> **Your instructions**
A faithful copy is required. Print each line of the data exactly and omit the pictures.

> **Exercise input**
#####
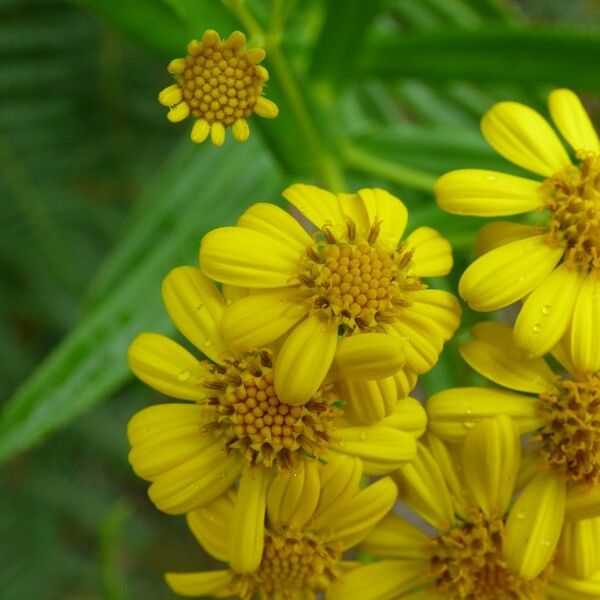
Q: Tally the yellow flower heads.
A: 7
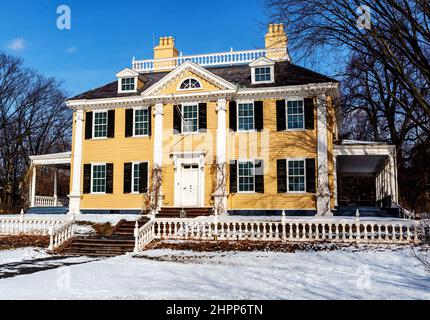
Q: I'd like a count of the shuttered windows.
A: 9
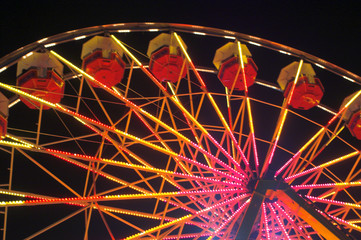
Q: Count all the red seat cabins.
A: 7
#####
> **Your response**
Q: Tally the yellow flower heads.
A: 7
Q: I'd like a count of the shuttered windows.
A: 9
Q: Count all the red seat cabins.
A: 7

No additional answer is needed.